**Data for this task**

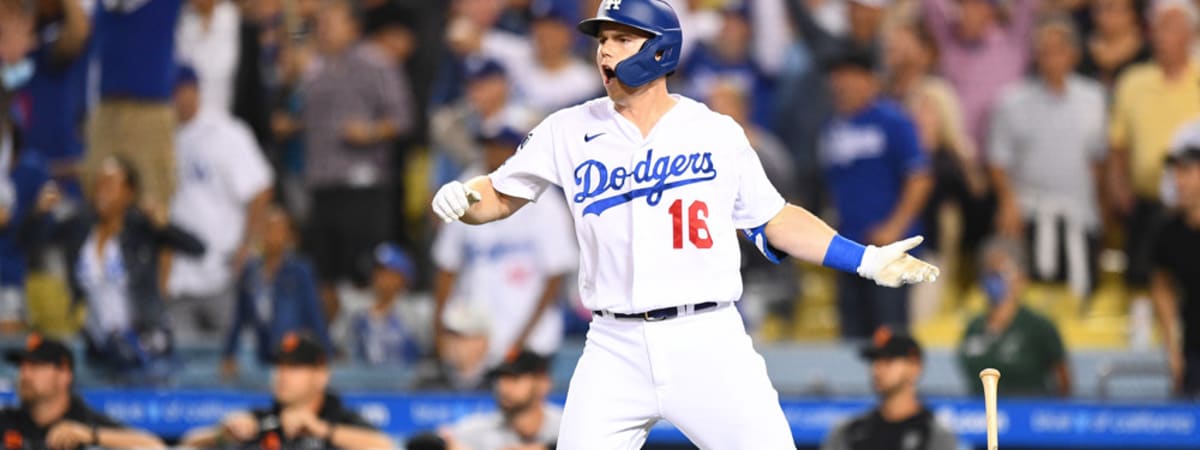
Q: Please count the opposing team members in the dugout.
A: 4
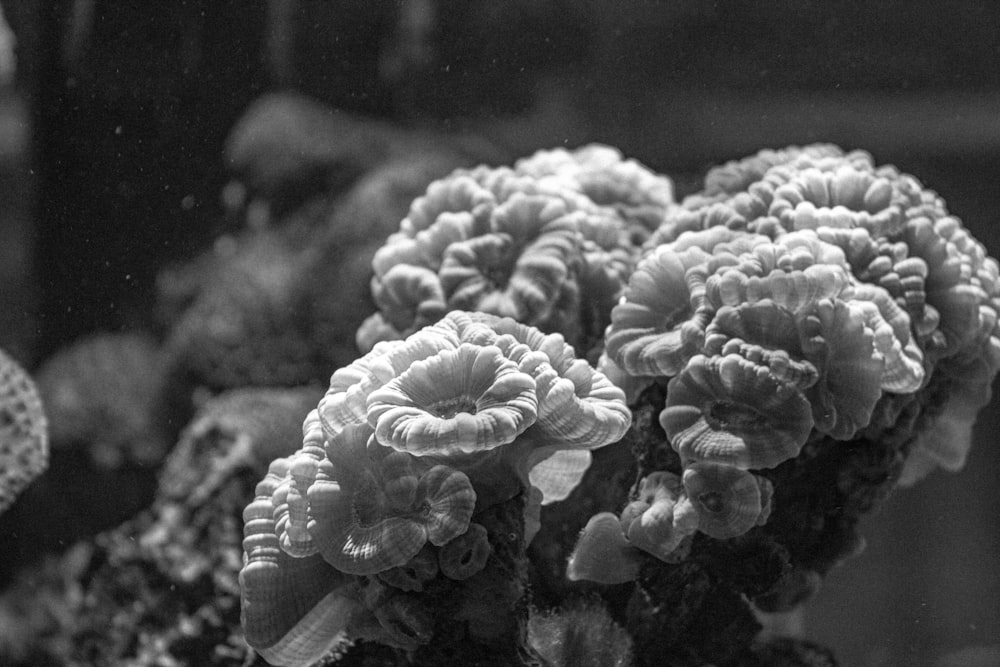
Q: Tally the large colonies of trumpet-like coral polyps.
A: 3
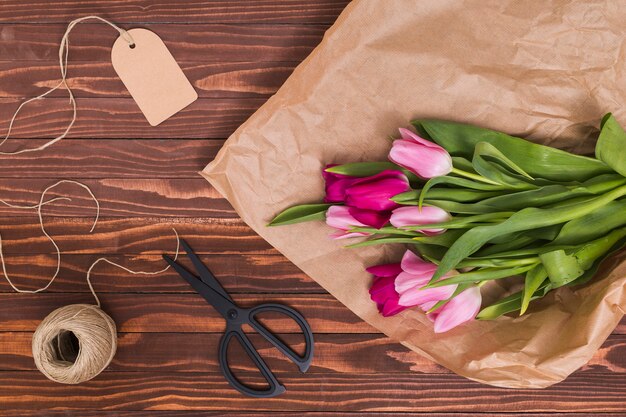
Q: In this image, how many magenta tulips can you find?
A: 3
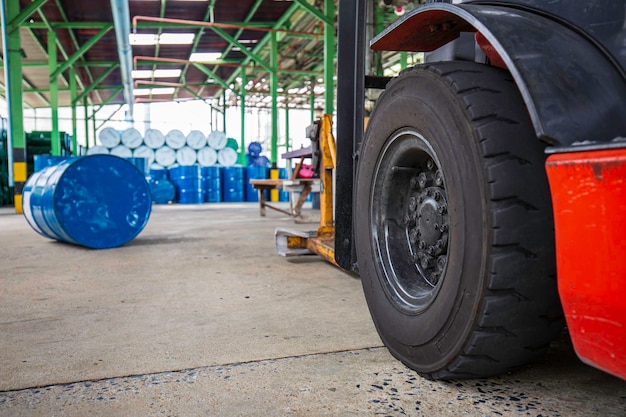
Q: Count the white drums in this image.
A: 13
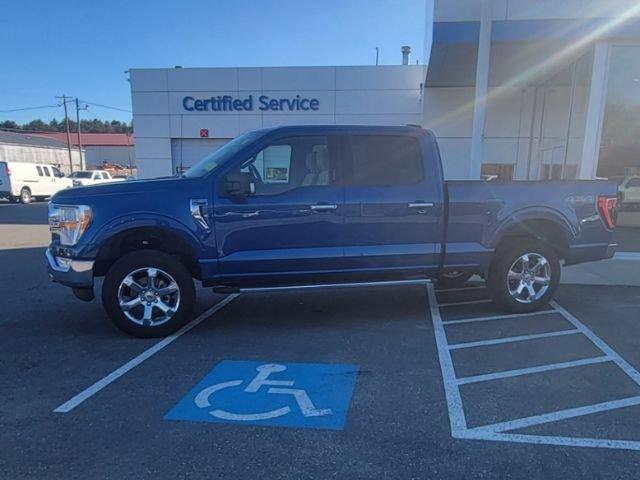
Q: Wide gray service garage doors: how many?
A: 1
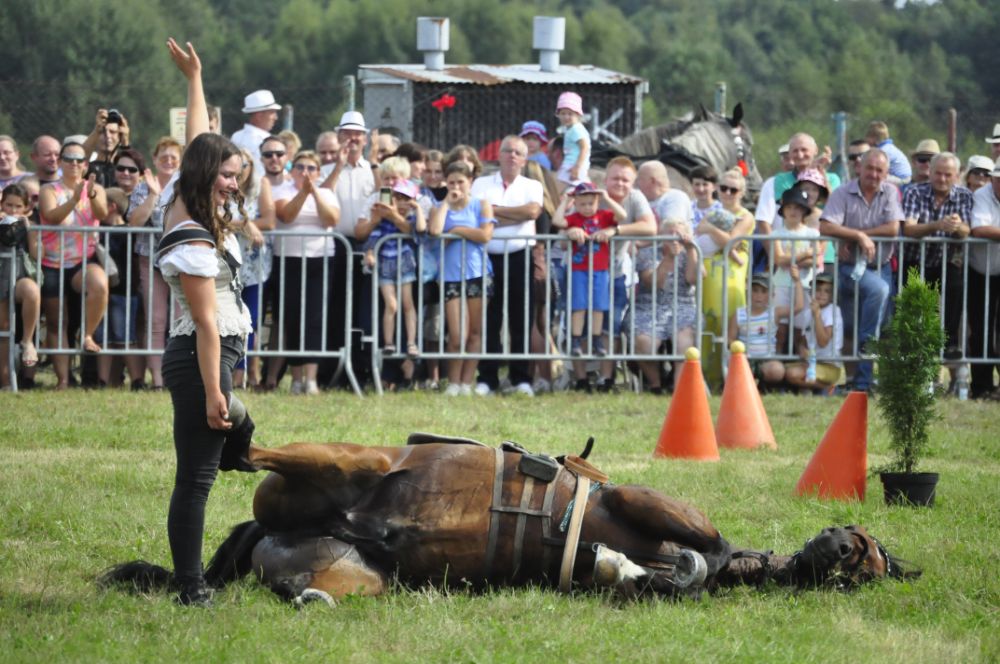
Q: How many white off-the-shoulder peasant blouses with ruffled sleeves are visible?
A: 1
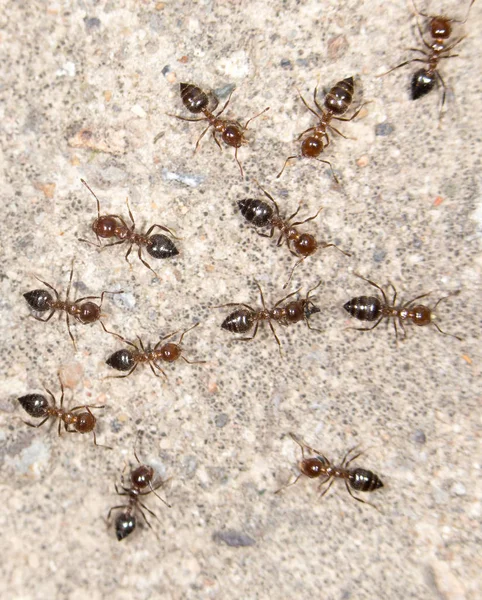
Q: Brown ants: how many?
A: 12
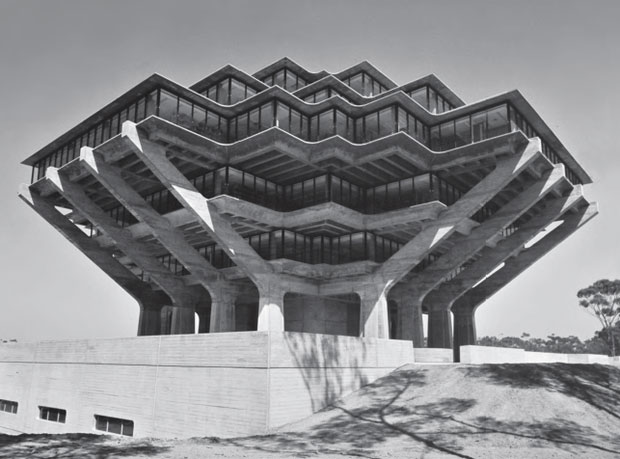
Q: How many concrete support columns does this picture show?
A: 8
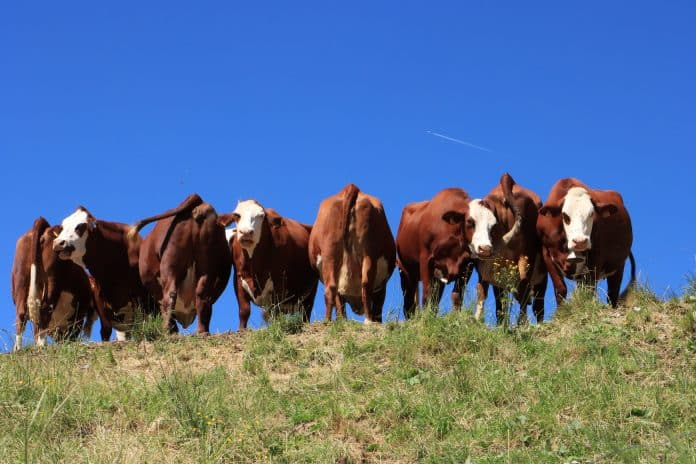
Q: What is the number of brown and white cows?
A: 8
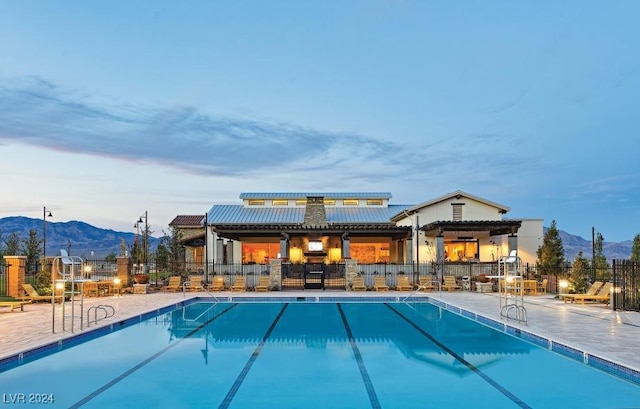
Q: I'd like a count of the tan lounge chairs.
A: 14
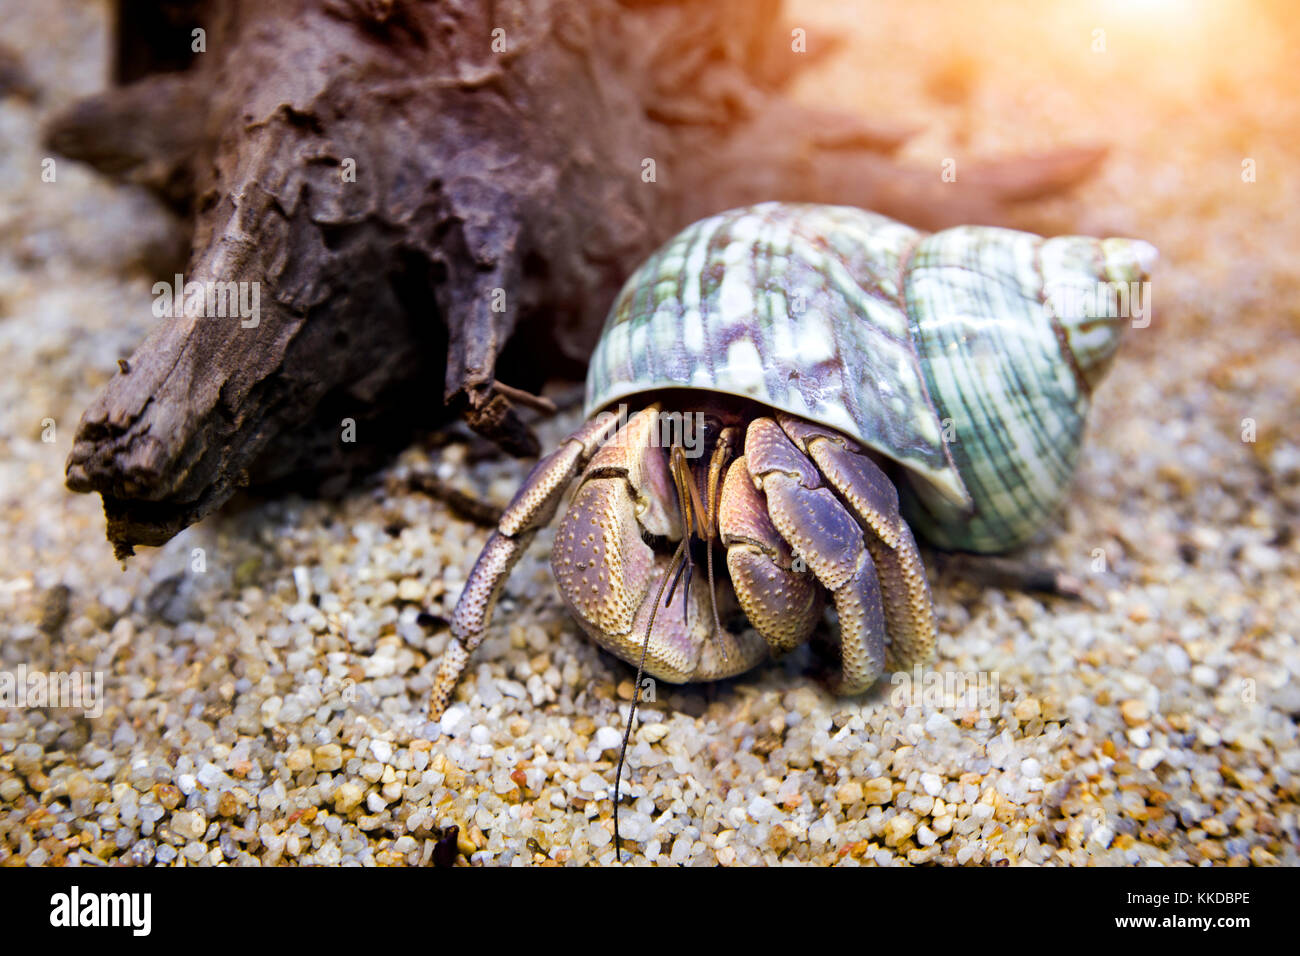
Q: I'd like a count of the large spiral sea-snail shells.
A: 1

**Problem details**
Pictures are to be omitted. The lines from the line holding "Q: Wide gray service garage doors: how many?" through the closing line of the data above are to be set down exactly, and nothing more.

**Response to the exercise**
Q: Wide gray service garage doors: how many?
A: 1
Q: How many white off-the-shoulder peasant blouses with ruffled sleeves are visible?
A: 1
Q: Brown ants: how many?
A: 12
Q: How many concrete support columns does this picture show?
A: 8
Q: What is the number of brown and white cows?
A: 8
Q: I'd like a count of the tan lounge chairs.
A: 14
Q: I'd like a count of the large spiral sea-snail shells.
A: 1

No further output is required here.